-- What to produce --
Reproduce the listing below in full and without alteration, apart from its pictures.

-------- Records to use --------

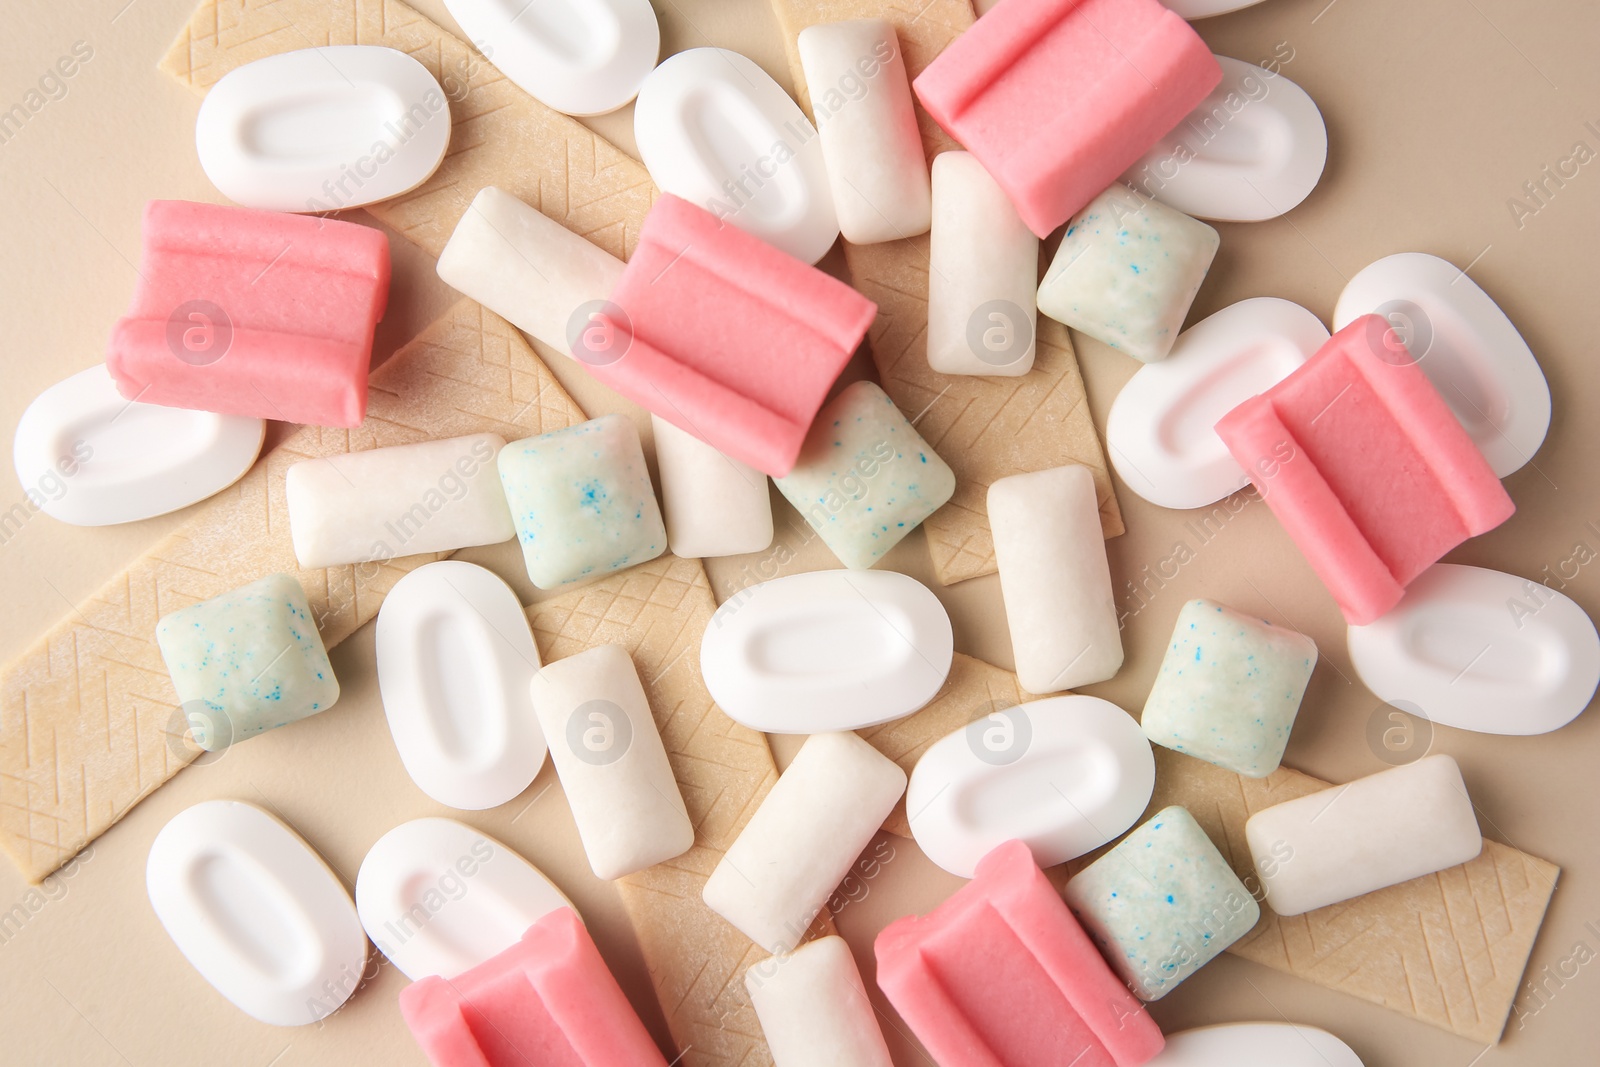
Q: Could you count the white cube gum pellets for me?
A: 6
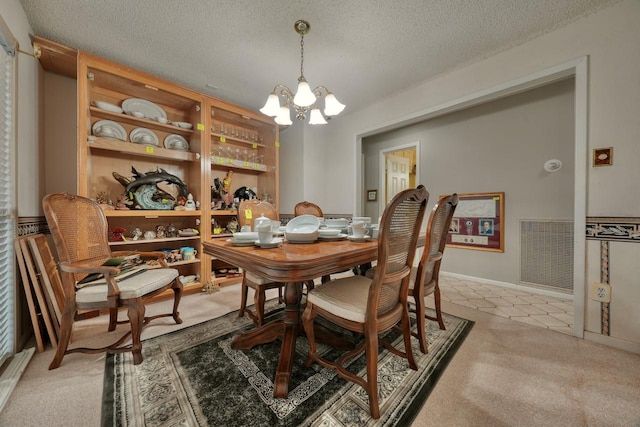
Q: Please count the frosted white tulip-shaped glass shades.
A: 5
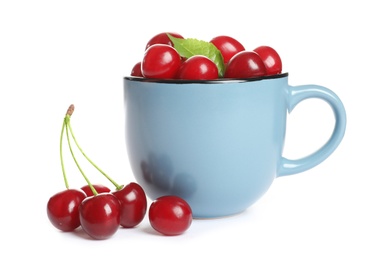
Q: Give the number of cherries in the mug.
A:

--------

-- Solution to the problem --
Q: Could you count the white cube gum pellets for me?
A: 6
Q: Please count the frosted white tulip-shaped glass shades.
A: 5
Q: Give the number of cherries in the mug.
A:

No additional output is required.